I have to lead off with a disclaimer that I haven't used much in recent years: I read this book in bound galley form, so the real book might be different in some ways. I'm not saying this to give myself an excuse for getting things wrong -- that's just an unexpected bonus! -- but to be clear.
And, yes, this is a 2012 book that was still sitting on my shelves in pre-publication form six years later. You know how I've mentioned that publishers don't send me books for review much anymore? That's why. Six-years-delayed coverage is possibly worse, or at least more annoying, than no coverage at all.
Luckily, I never claimed to be a major media outlet....
Anyway, that's the sordid backstory. The book is Eating Aliens, a travelogue by Jackson Landers about finding various invasive species in the Eastern USA, hunting them, cooking them, and eating them. Landers's aim is simple: he knows that invasive species take over because they out-compete the local fauna, and that getting rid of those species before they drive natives to extinction is important -- or at least knocking down the invaders over and over again to keep those extinctions at bay.
But relying on big government programs to find all of these invaders and kill them is probably not a viable strategy -- it would be too expensive, and bureaucracies tend to find ways to perpetuate themselves and the situations they were created to address. On the other hand, concerted human action has repeatedly decimated or eliminated animal populations -- witness the passenger pigeon and bison. If only there were a way to harness that destructive power for good.
That's what Landers wants to do: get people to want to eat invasive species, to create a market for their meat, to give incentives for individual hunters and fishers or larger operations to semi-industrialize the destruction of the right animals. In most of these chapters, he's got a local guide -- sometimes the guy hired to knock down this particular invasive species in the area, sometimes just a local hunter who knows the territory -- to help him locate and bag the particular prize.
Call it the carnivore's response to vegetarianism: only eating animals that deserve it. (Landers grew up as a vegetarian, actually, and then made a living as a hunting instructor and writer. I'm using the past tense here because this book is six years old, and he could have moved on to something completely different by now...googles...well, he's moved slightly sideways into science journalism with a current sideline in civil rights. )
Eating Aliens has a dozen chapters, each of which chronicles an expedition to hunt and eat something invasive, from two different kinds of iguanas (neither native to Florida; both flourishing there) to feral hogs to lionfish to Asian carp to nutria to Canada geese to the evocatively named Chinese Mystery Snails. Landers also has a shorter afterword about cases where he didn't manage to bag something, so each of the main chapters does include cooking and tasting that particular thing.

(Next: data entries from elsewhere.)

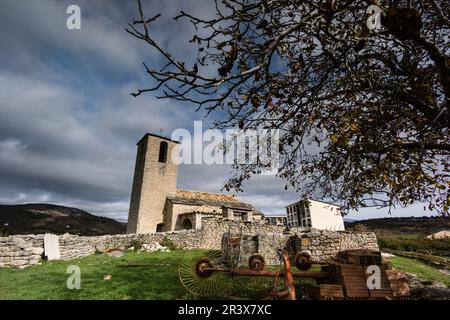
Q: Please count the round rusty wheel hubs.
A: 3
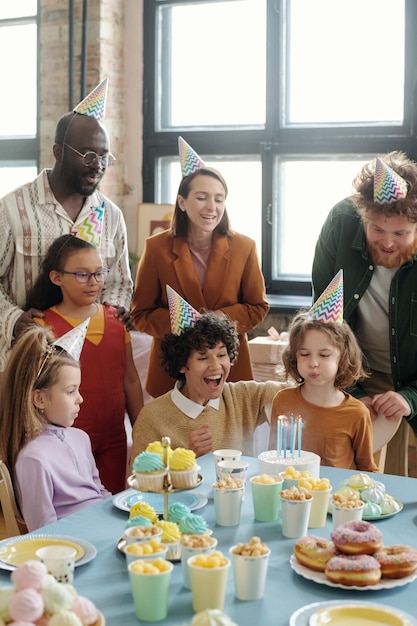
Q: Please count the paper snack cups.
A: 12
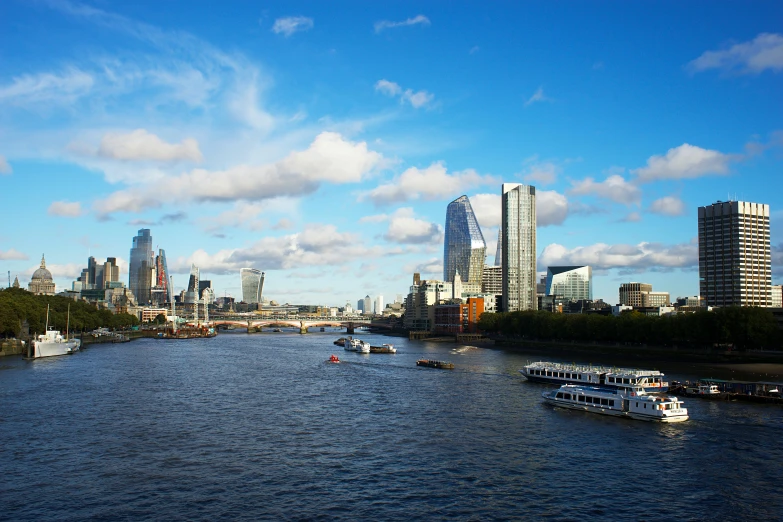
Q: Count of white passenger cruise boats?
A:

Generally, human beings have gotten pretty good at turning the flora and fauna of our planet into tasty food -- it's one of the things we as a species are best at. So it comes as no surprise that Landers generally manages to get something worth eating out of each of these species -- Eating Aliens is not a cookbook, so there aren't serious details of cooking time and preparation, but a diligent reader could pull out enough tips to get started himself if he wanted to.
And, to fit the cliche, an awful lot of this stuff ends up tasting more or less like chicken -- or like what you cook it with. That's a bug rather than a feature, I think: we already eat a lot of chicken, and having something "chicken-y" that we could gather in our own neighborhoods as a hobby could be appealing to a lot of people. (And having something new and exotic that interesting men harvest for you will be appealing to a slightly different lot of people.)
I love the idea of this book, though I assume it will never work out quite the way Landers wants: humans are too ornery, cross-grained and stupid to jump onto obvious win-win situations, as has been proved too many times. Still, even if it only gets some more local hunters bagging nutria or iguanas on the fringes, that's a big positive.
This is a great book for fans of adventure journalism, for adventurous eaters, and for hunters and fishermen looking for a new challenge. Landers is an entertaining writer on top of being on the side of righteousness, and the structure makes it an easy book to pick up and read a chunk at a time. Even if you're unlikely to eat any aliens yourself -- I don't expect it to come up much in my diet any time soon -- it's still enjoyable and interesting, and might give you a slightly different perspective on hunters and sustainability.